Tetratheca paynterae
- Conservation status: Endangered (EPBC Act)

Scientific classification
- Kingdom: Plantae
- Clade: Tracheophytes
- Clade: Angiosperms
- Clade: Eudicots
- Clade: Rosids
- Order: Oxalidales
- Family: Elaeocarpaceae
- Genus: Tetratheca
- Species: T. paynterae
- Binomial name: Tetratheca paynterae Alford, 1995

= Tetratheca paynterae =

- Genus: Tetratheca
- Species: paynterae
- Authority: Alford, 1995
- Conservation status: EN

Species of flowering plant

Tetratheca paynterae, also known as Paynter's Tetratheca, is a species of plant in the quandong family that is endemic to Australia. There are two recognised subspecies.

==Subspecies==
- T. paynterae subsp. paynterae
- T. paynterae subsp. cremnobata

==Description==
The species grows as an erect or spreading shrub to 0.15–1 m in height. The leaves are 0.8–2.5 mm long and less than a millimetre wide. The flowers occur in clusters, each flower having five petals 5–13 mm long and 3–8 mm wide, deep pink in colour with a yellow spot at the base. The fruits are 5–8 mm long and 4–6 mm wide. Peak flowering takes place from September to November.
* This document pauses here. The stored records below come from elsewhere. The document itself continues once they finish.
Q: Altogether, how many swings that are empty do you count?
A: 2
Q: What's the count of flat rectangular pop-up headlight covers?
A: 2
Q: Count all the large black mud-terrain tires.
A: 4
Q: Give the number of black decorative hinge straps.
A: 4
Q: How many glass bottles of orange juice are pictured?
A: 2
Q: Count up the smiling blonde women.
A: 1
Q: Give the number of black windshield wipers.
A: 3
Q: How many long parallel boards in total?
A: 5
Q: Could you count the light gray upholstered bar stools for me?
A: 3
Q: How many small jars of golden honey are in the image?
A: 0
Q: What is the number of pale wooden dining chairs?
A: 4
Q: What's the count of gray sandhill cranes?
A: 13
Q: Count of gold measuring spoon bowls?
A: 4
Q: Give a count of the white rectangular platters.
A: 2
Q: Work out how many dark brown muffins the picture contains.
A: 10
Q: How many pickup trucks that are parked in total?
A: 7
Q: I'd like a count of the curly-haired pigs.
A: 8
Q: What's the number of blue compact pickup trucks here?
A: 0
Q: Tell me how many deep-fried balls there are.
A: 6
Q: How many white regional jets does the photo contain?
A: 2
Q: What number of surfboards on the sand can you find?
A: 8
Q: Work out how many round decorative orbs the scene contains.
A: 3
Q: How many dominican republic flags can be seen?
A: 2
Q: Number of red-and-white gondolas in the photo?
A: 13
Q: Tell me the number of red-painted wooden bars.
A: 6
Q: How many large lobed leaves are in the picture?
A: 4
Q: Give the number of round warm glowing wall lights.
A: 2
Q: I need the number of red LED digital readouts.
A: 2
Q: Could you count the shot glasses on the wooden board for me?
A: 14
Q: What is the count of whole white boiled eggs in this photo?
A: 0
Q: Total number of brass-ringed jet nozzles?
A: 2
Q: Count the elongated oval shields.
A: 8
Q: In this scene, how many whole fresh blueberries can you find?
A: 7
==Distribution and habitat==
The known range of the species is limited to two sites 80–110 km north of Koolyanobbing in the Coolgardie IBRA bioregion of Western Australia. It grows in sparse, open scrub, in shallow pockets of red loam soil in rock crevices and on cliffs and ridges in exposed areas on banded ironstone hills.

==Conservation==
The species has been listed as Endangered under Australia's EPBC Act.